### Lecture 12: Cache-Oblivious Algorithms and Spatial Locality

#### Summary

Introduced the concept of optimal cache-oblivious algorithms. Discussed cache-oblivious matrix multiplication in theory and in practice (see handout and Cache-Oblivious Algorithms by Matteo Frigo et al below).

Discussion of spatial locality and cache lines, with examples of dot products and matrix additions (both of which are “level 1 BLAS” operations with no temporal locality); you’ll do more on this in Problem set 3.

- Lecture 12 handout: Experiments with Cache-Oblivious Matrix Multiplication (PDF)
- Lecture 12 notebook: Experiments with Memory Access and Matrices

#### Further Reading

- Automatically Tuned Linear Algebra Software (ATLAS)
- Cache-Oblivious Algorithms by Matteo Frigo, et al.
- Register Allocation in Kernel Generators (PDF) by Matteo Frigo
- Row- and column-major order on Wikipedia

### Lecture 13: LU Factorization and Partial Pivoting

#### Summary

Review of Gaussian elimination. Reviewed the fact that this gives an A=LU factorization, and that we then solve Ax=b by solving Ly=b (doing the same steps to b that we did to A during elimination to get y) and then solving Ux=y (back substitution). Emphasized that you should almost never compute A^{-1} explicitly.

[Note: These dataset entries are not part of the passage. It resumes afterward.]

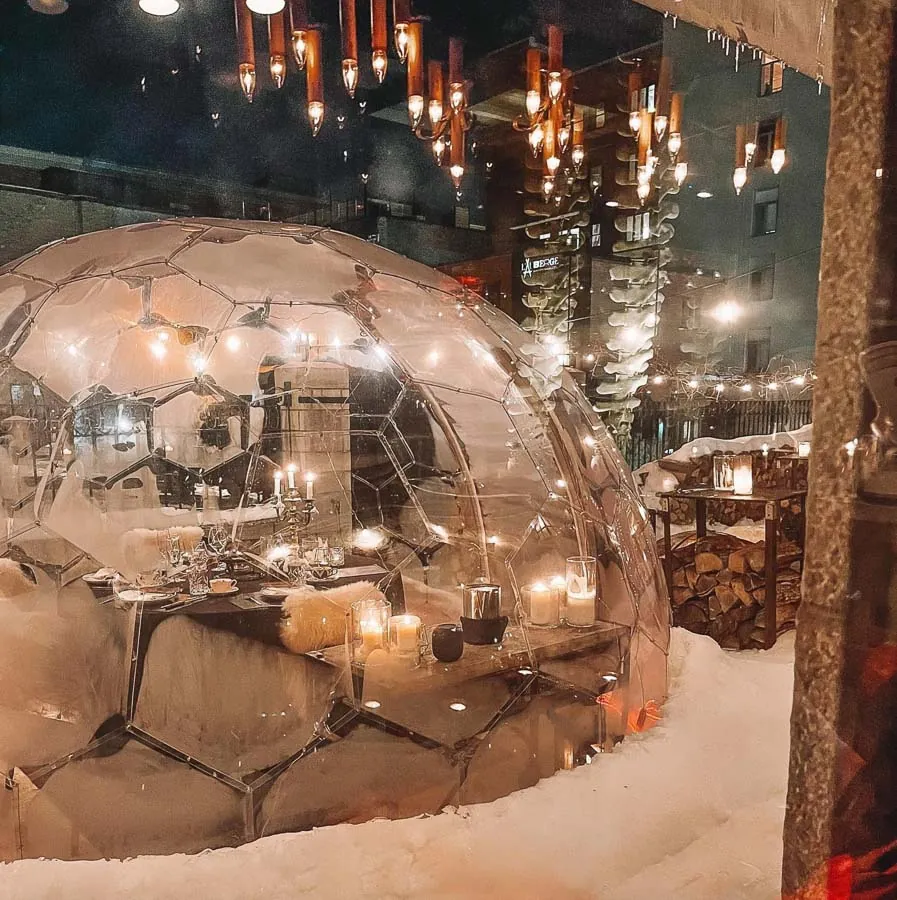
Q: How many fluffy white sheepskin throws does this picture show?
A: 3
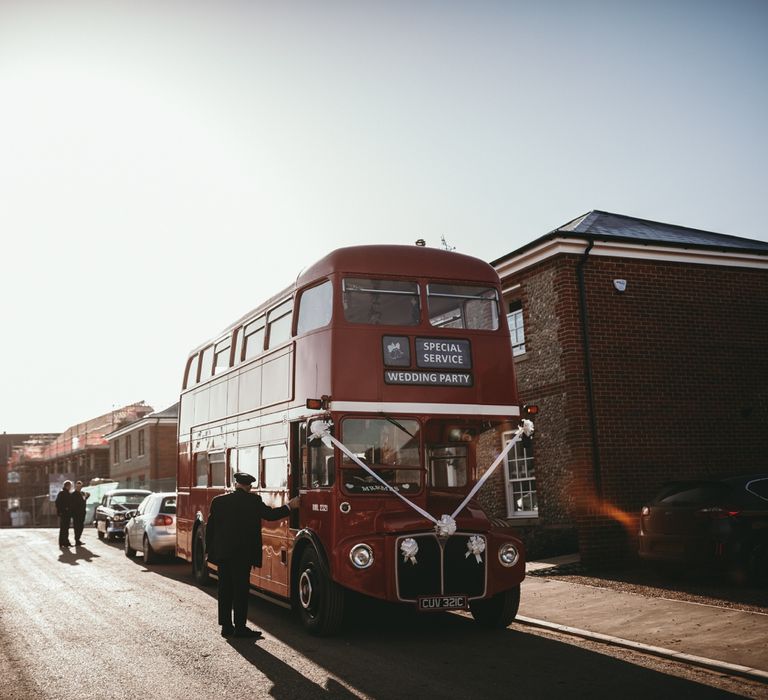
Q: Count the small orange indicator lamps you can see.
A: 2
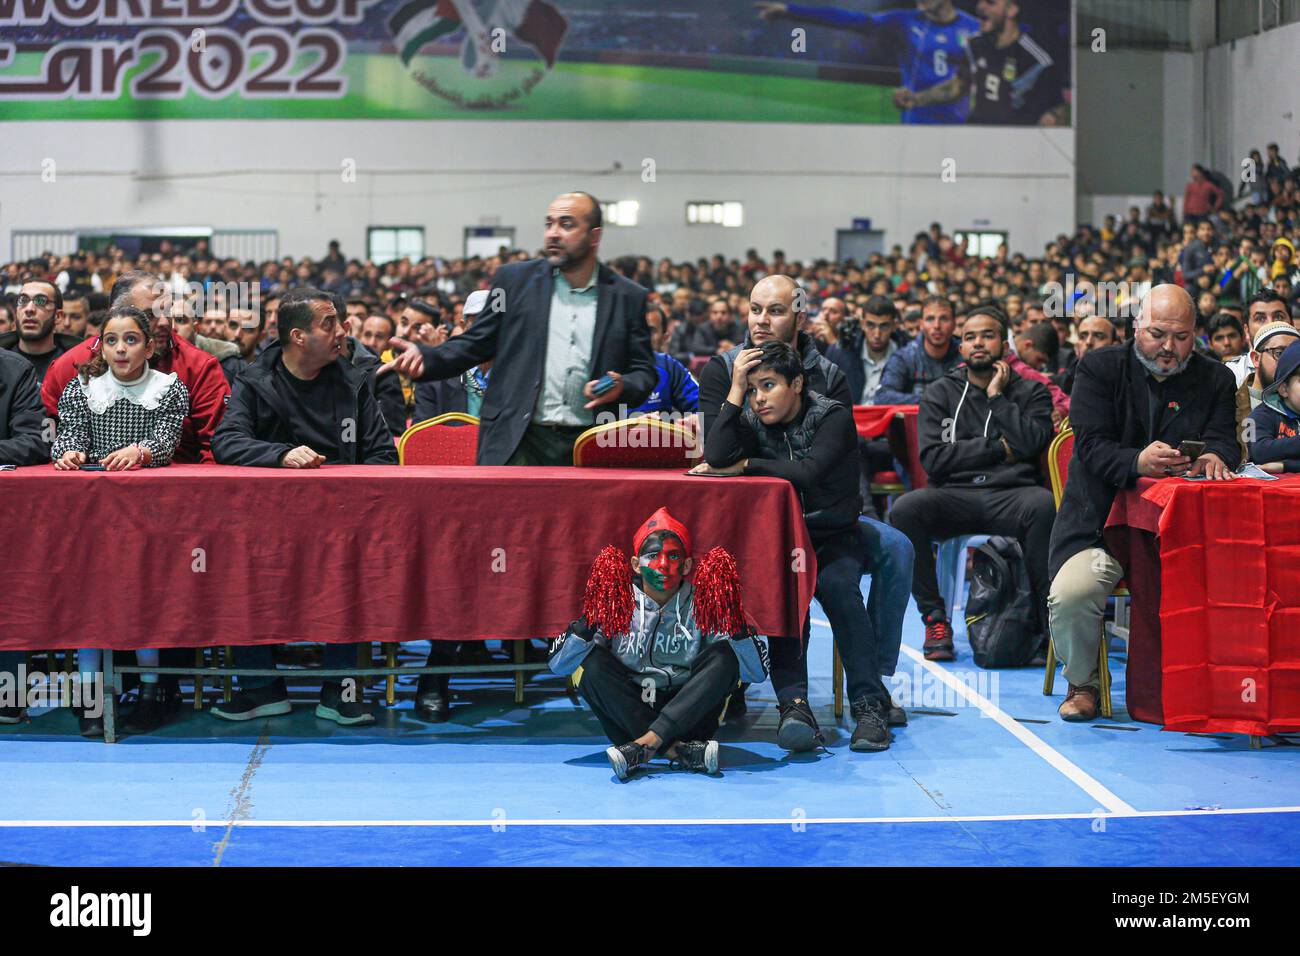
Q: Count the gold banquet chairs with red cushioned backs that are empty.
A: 2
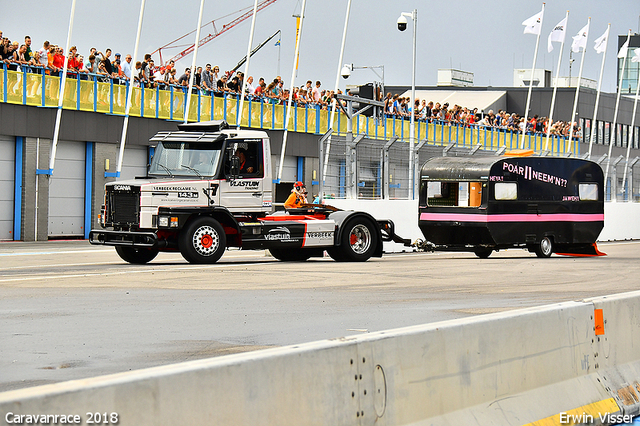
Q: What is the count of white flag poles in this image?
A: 12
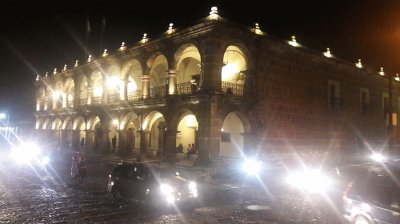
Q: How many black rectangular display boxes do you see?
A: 1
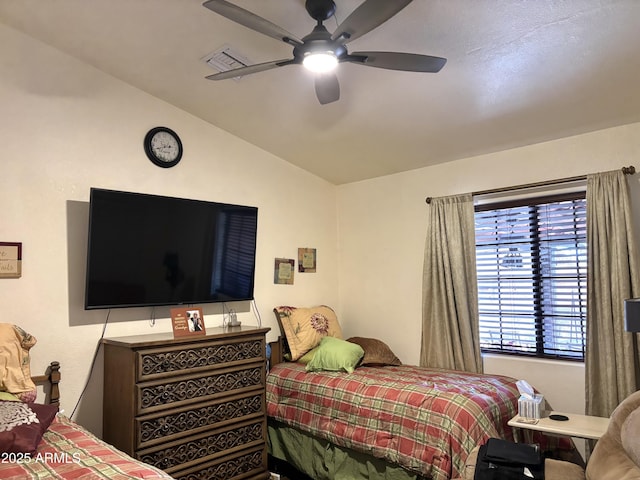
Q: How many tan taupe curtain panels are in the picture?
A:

It is just as cheap to keep L and U around, since triangular solves are essentially the same cost as a matrix-vector multiplication. Computing A^{-1} is usually a mistake: you can’t do anything with A^{-1} that you couldn’t do with L and U, and you are wasting both computations and accuracy in computing A^{-1}. A^{-1} is useful in abstract manipulations, but whenever you see “x=A^{-1}b” you should interpret it for computational purposes as solving Ax=b by LU or some other method.

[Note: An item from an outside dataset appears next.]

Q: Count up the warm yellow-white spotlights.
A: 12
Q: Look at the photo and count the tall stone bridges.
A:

Introduced partial pivoting, and pointed out (omitting bookkeeping details) that this can be expressed as a PA=LU factorization where P is a permutation. Began to discuss backwards stability of LU, and mentioned example where U matrix grows exponentially fast with m to point out that the backwards stability result is practically useless here, and that the (indisputable) practicality of Gaussian elimination is more a result of the types of matrices that arise in practice.

#### Further Reading

- Read “Lectures 20–23” in the textbook
*Numerical Linear Algebra*.

### Lecture 14: Cholesky Factorization and other Specialized Solvers. Eigenproblems and Schur Factorizations

#### Summary

Briefly discussed Cholesky factorization, which is Gaussian elimination for the special case of Hermitian positive-definite matrices, where we can save a factor of two in time and memory. More generally, if the matrix A has a special form, one can sometimes take advantage of this to have a more efficient Ax=b solver, for example: Hermitian positive-definite (Cholesky), tridiagonal or banded (linear-time solvers), lower/upper triangular (forward/back substitution), sparse (mostly zero—sparse-direct and iterative solvers, to be discussed later; typically only worthwhile when the matrix is much bigger than 1000×1000).

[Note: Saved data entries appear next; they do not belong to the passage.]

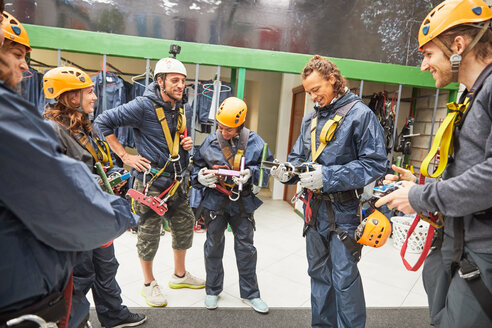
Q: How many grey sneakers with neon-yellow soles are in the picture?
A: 2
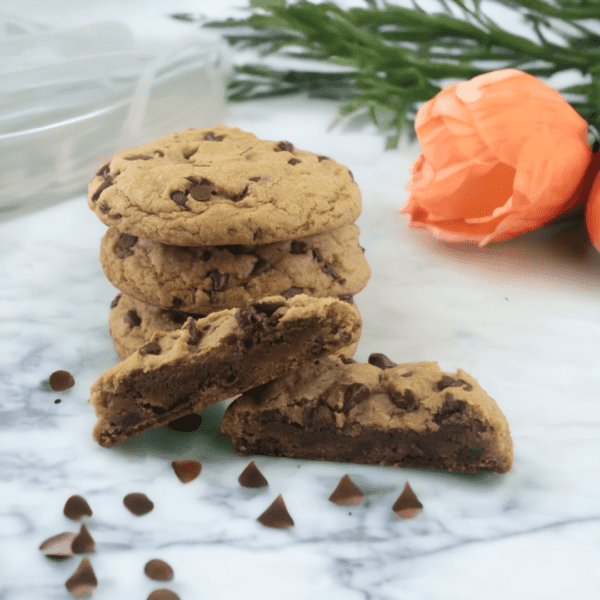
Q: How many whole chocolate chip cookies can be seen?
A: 3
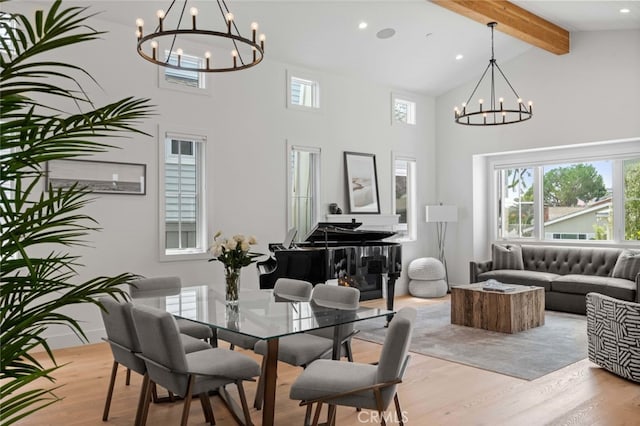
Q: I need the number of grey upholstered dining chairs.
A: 6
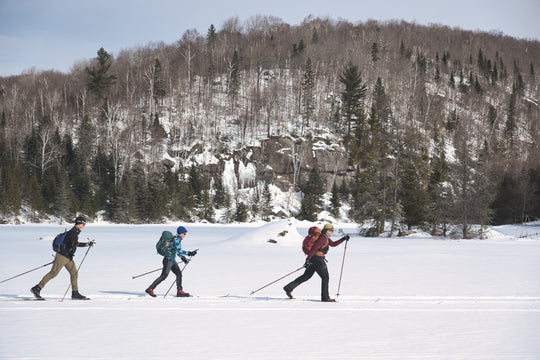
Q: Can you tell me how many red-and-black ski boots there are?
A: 4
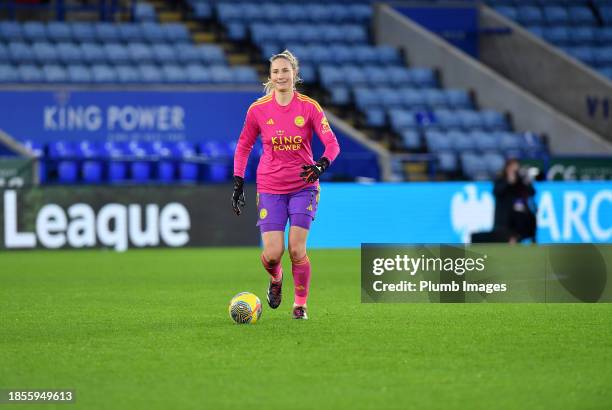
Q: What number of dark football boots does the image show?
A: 2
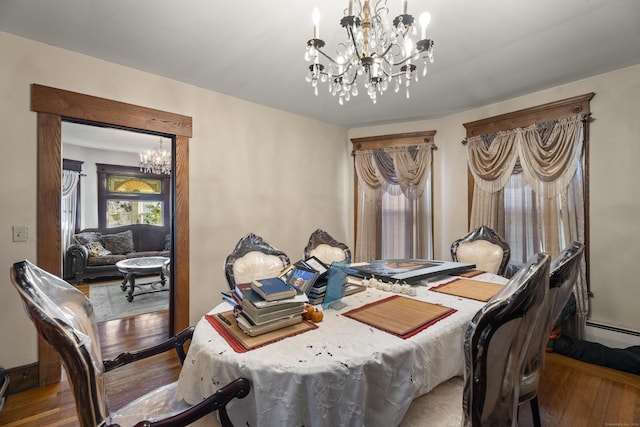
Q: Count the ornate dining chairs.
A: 6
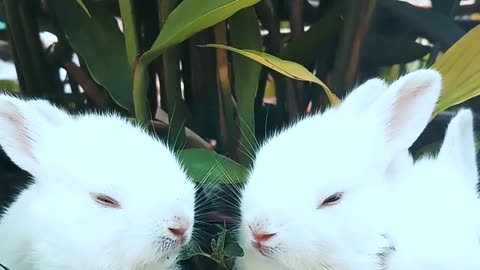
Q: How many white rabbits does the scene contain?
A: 3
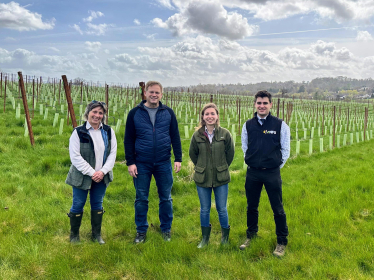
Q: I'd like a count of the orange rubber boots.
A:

New topic: eigenproblems. Reviewed the usual formulation of eigenproblems and the characteristic polynomial, mentioned extensions to generalized eigenproblems and SVDs. Discussed diagonalization, defective matrices, and the generalization of the Schur factorization.

Discussed diagonalization, defective matrices, and the generalization of the Schur factorization. Proved (by induction) that every (square) matrix has a Schur factorization, and that for Hermitian matrices the Schur form is real and diagonal.

#### Further Reading

- Read “Lectures 20–23” in the textbook
*Numerical Linear Algebra*. - See all of the special cases of LAPACK’s Linear Equations.